The Central Bank of Nigeria (CBN) has overturned its previous ban on cryptocurrency transactions. This shift in Nigeria’s stance on the crypto market was announced in a circular dated Dec. 22, 2023, signed by Haruna Mustafa, the director of the financial policy and Regulation Department at CBN.
The new guidelines outline the procedures for banks and financial institutions to facilitate crypto transactions, focusing on account openings, foreign exchange (forex) inflows and trade for firms dealing with crypto assets. They are in line with the 2018 update to Recommendation 15 of the Financial Action Task Force, which calls for the regulation of Virtual Asset Service Providers (VASPs) to counter possible money laundering and terrorism financing. As a result, the Money Laundering (Prevention and Prohibition) Act of 2022 now recognize VASPs as financial institutions, and in May 2022, Nigeria’s Securities and Exchange Commission issued rules on Digital Assets and VASPs to provide a regulatory framework for their operations within the country.

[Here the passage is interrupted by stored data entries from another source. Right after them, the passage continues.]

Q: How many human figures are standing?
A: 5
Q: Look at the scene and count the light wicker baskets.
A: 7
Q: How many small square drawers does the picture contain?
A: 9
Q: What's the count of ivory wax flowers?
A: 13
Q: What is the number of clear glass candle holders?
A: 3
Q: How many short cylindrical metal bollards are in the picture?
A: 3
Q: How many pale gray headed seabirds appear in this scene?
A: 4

The prohibition of crypto trading was initially imposed in February 2021 out of concern for the potential risks of money laundering and terrorism financing associated with cryptocurrencies, and posed a significant obstacle for the thriving Nigerian crypto community, which had enabled crypto-to-fiat deposits and withdrawals through bank accounts. As a result, numerous Nigerian businesses experienced difficulties, with some reportedly relocating their operations or closing down altogether.

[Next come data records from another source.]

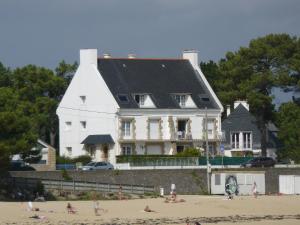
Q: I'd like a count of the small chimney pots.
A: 2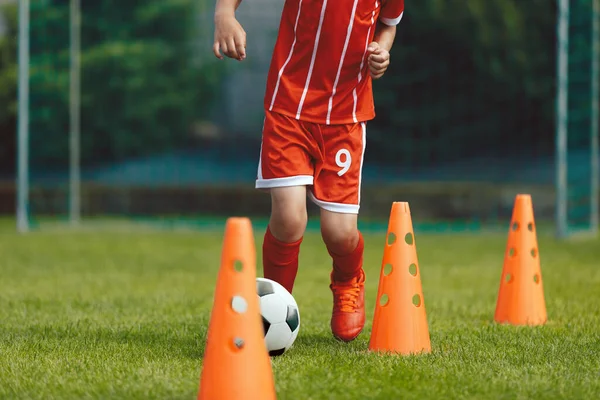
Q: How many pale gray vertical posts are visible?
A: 4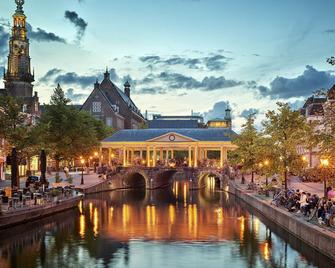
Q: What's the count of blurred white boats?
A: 0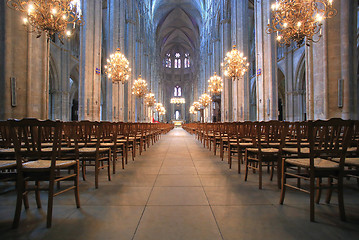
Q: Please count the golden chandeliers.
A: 13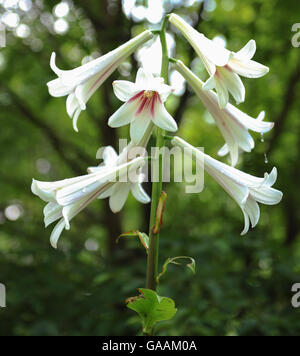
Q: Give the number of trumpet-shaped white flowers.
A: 7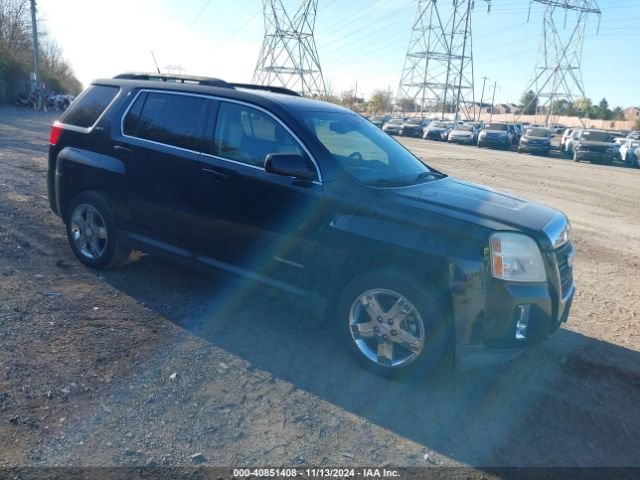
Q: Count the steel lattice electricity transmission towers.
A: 3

Despite the ban, according to a report from Chainalysis, cryptocurrency transaction volumes in Nigeria increased by 9% year-over-year, amounting to $56.7 billion between July 2022 and June 2023. This new directive is then a promising development for Nigeria’s tech-savvy population who have shown interest in digital currency, allowing investors in Nigeria to handle crypto transactions through their bank accounts and engage with digital assets across various exchanges and payment services.
However, the CBN’s updated guidelines still prohibit banks and financial institutions from trading or transacting in virtual currencies independently, requiring them to comply with the new guidelines.
In August, the Association of Bureaux De Change Operators of Nigeria (ABCON) called for a ban on Binance, claiming it was putting pressure on the local naira currency. This was in addition to the statement issued by Nigeria’s Securities and Exchange Commission (SEC) in June, raising flags about Binance Nigeria’s illegal operation in the country.
In spite of the ban, Nigeria went on to pioneer a central bank digital currency (CBDC) known as the eNaira. According to a CoinGecko study, the uptake of the eNaira was slow, with only about 6% of the population adopting it within the first three months of 2023. Nonetheless, the CBN issued an official statement on Oct. 9, refuting claims that the eNaira could threaten Nigeria’s financial stability, and explaining the distinction between cryptocurrencies like Bitcoin and the eNaira in a comprehensive 300-page book titled “Economics of Digital Currencies: A Book of Readings”.